For this study, researchers performed whole genome sequencing in 4,551 individuals from 1,004 families with at least two children diagnosed with autism. This group included 1,836 children with autism and 418 children without an autism diagnosis.

The researchers found seven potential genes that are predicted to increase the risk of autism: PLEKHA8, PRR25, FBXL13, VPS54, SLFN5, SNCAIP, and TGM1. This is remarkable because other studies have had to analyze much larger cohorts to identify a similar number of novel risk genes. This is because in this case, most of the new genes were supported by rare inherited DNA variations that were transmitted from parents to children with autism.

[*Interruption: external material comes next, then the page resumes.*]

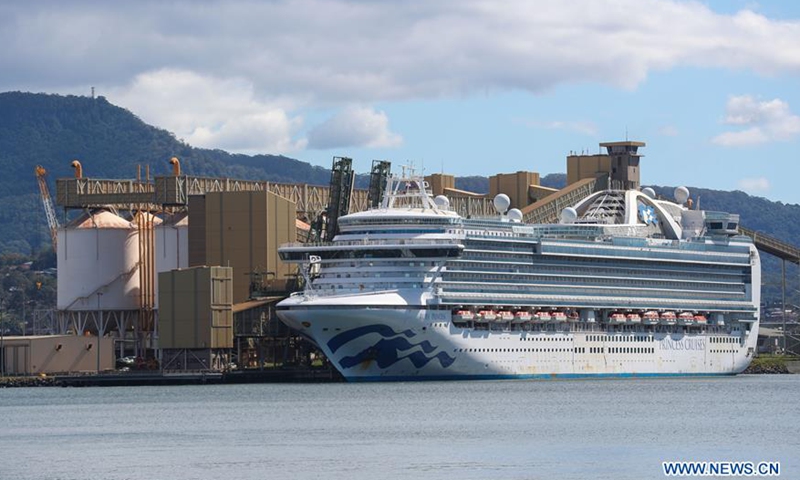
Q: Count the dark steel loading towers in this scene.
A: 2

The researchers also examined polygenic risk, in which a combination of commonly found genetic variations can raise the likelihood of developing autism. They found children who inherit rare mutations from unaffected parents in combination with polygenic risk are more likely to have autism. This helps explains why parents who carry a single rare mutation may not show signs of autism even if their children do. It also lends support to the liability threshold model, a concept in behavioral genetics that holds there is an additive effect of genes that influences the probability that someone develops a certain trait.

In another important finding, children who had language delay had a higher likelihood of inheriting a polygenic score associated with autism, while there was not a similar relationship for children without language delays. This pattern was specific to autism and was not seen in other traits like educational attainment, schizophrenia or bipolar disorder, suggesting there's a link between the genetic risk for autism and language delay.

However, the most recent edition of the professional guidebook used by mental health providers to diagnose disorders—the Diagnostic and Statistical Manual of Mental Disorders, 5th Edition (DSM-5)—does not consider language delay a core autism symptom, citing the variability in language ability among people with autism.

"This association of general risk for ASD that was strongest in those with language delay suggests that language is actually a core component of ASD. This finding needs to be replicated in larger cohorts, especially those recruited more recently under DSM-5," Geschwind said.